Le 2e bataillon va cantonner à Chaudardes.
Le 3e : sous-secteur n°2.
Le premier : sous-secteur n°1.
Vers 19 h : cinq obus de 150 sur la compagnie du centre du sous-secteur de droite. Dégâts matériels.

25 mars
13 obus de gros calibres venant de Craonne sont tombés sur la gauche de la compagnie du centre du sous-secteur n°1. Rien à signaler dans le sous-secteur n°2. Nuit calme.

26 mars
De 8 h à 8 h 35 : 11 obus sur le saillant nord-est du bois venant du sud-est de Corbény. Pas de blessés. 11 obus de 150 sur les tranchées de la compagnie de droite du sous-secteur n°2. Un homme blessé légèrement. Toutes les compagnies du front ont tiré un certain nombre de cartouches.
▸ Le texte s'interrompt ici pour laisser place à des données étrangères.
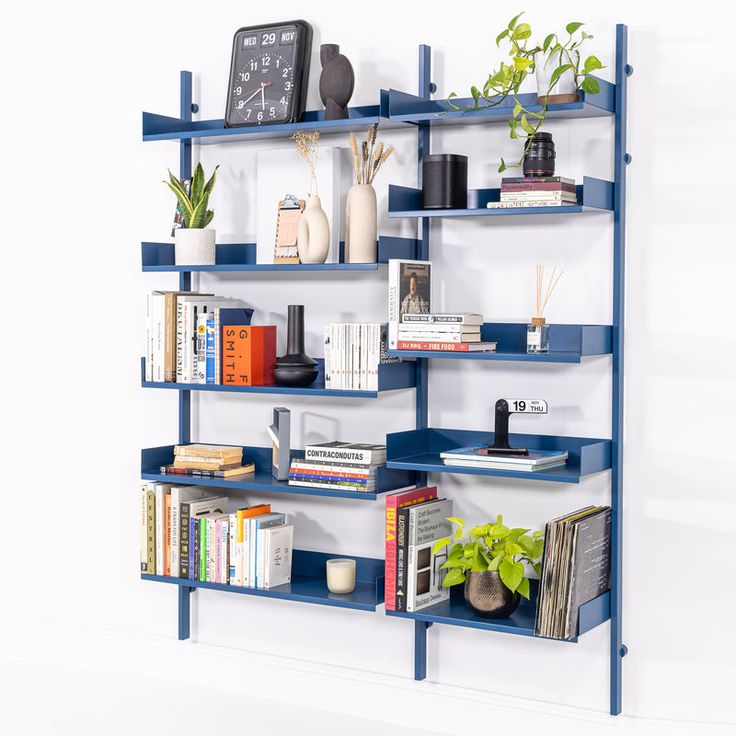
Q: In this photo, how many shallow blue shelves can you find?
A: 10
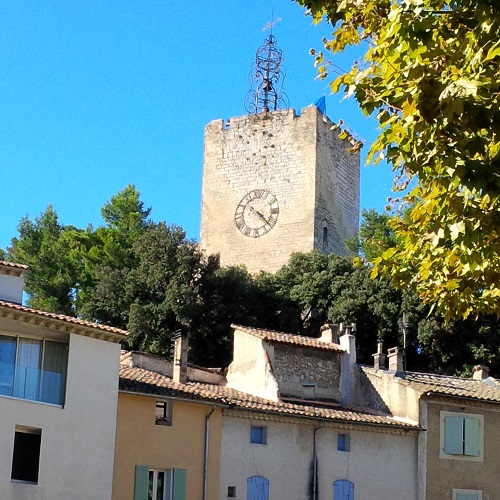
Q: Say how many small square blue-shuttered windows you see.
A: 2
Les Allemands ont répondu par des feux de salves dans le secteur de la compagnie de droite du sous-secteur n°2. Vers 16 h : 10 obus de 150 sur les compagnies de première ligne du sous-secteur n°1, et 15 sur la route de Craonnelle venant du sud-est de Chevreux. Le 3e bataillon a exécuté un tir très efficace sur cet objectif.

27 mars
15 obus de 77 sur la ferme du Temple. 11 obus de 150 sur la compagnie de droite. Pas d'accident. Vers 18 h 15 : sept obus de 150 sur la compagnie du centre du sous-secteur n°1. Un homme blessé légèrement. Pas d'incident pendant la nuit.

28 mars
Quelques obus de 77 sur la compagnie du centre du sous-secteur n°1. Vers 13 h 30 : 60 obus de 105 vers la cote 120. À Chaudardes, six obus sont tombés sur le village. Le 3e obus atteignit la maison où mangeaient les sous-officiers de la VIe compagnie est blessa mortellement le sergent Molle et légèrement deux autre sous-officiers -- les derniers à descendre dans la cave. Molle est mort quelques instants après. Les exercices de tirs continuent dans les tranchées pour les compagnies et les mitrailleuses. Les Allemands répondent sur toute la ligne. Pendant la nuit rien à signaler.

29 mars
Huit obus de 150 venant du sud-est de Corbény sont tombés de 13 heures à 13 h 30 sur la tranchée du centre du sous-secteur n°2. Aucun dégât, aucune perte. À 14 h 15 : huit obus de 77 ou 88 venant du nord de Craonne, vers Californie, sont tombés sur la cote 120. L'ennemi continue à répondre aux exercices de tir individuel exécutés dans les tranchées. Le colonel Bernard, commandant le 36e, désigné par ordre du général commandant en chef au commandement de la 103e brigade d'infanterie, quitte le régiment dans l'après-midi après avoir passé le commandement par intérim au chef de bataillon Koch. Nuit calme rien à signaler.

30 mars
Journée calme. Aucun bombardement. Les tirs individuels et les tirs de mitrailleuses ont été exécutés dans les conditions habituelles. 150 cadavres allemands ont été désinfectés devant la gauche du sous-secteur de droite. De nouveaux cas de rougeole à Chaudardes parmi la population civile. Le corps ayant perçu deux journées de vivre de réserve pour la constitution de dépôts de vivres dans le secteur, les ordres sont donnés pour la construction des magasins nécessaires.
Un dans chaque sous-secteur.
Un au poste de secours.
Rien à signaler pendant la nuit.

31 mars
Entre 12 h et 12 h 30, 12 obus de 150 sont tombés sans dégât sur la compagnie de droite du sous-secteur n°2 venant de la direction de Chevreux sud-est. A la compagnie du centre du sous-secteur n°1, vers 15 h, un homme blessé légèrement à la tête par éclats d'obus de petits calibres venant de Corbény (sud-est). Un rapport du commandant de la compagnie de droite du sous-secteur n°1 fait ressortir que l'ennemi organise plus fortement la partie occidentale de la corne sud-est du bois de Chevreux.
Une section du génie est mise à la disposition du 36e : elle sera chargée de la construction de trois dépôts de vivres, puis continuera l'encerclement du bois dès que le corps sera en possession du treillage métallique nécessaire.
Nuit calme, rien à signaler.
Une reconnaissance a constaté la présence de l'ennemi sur les pentes sud-ouest de Craonne et en avant de la barricade.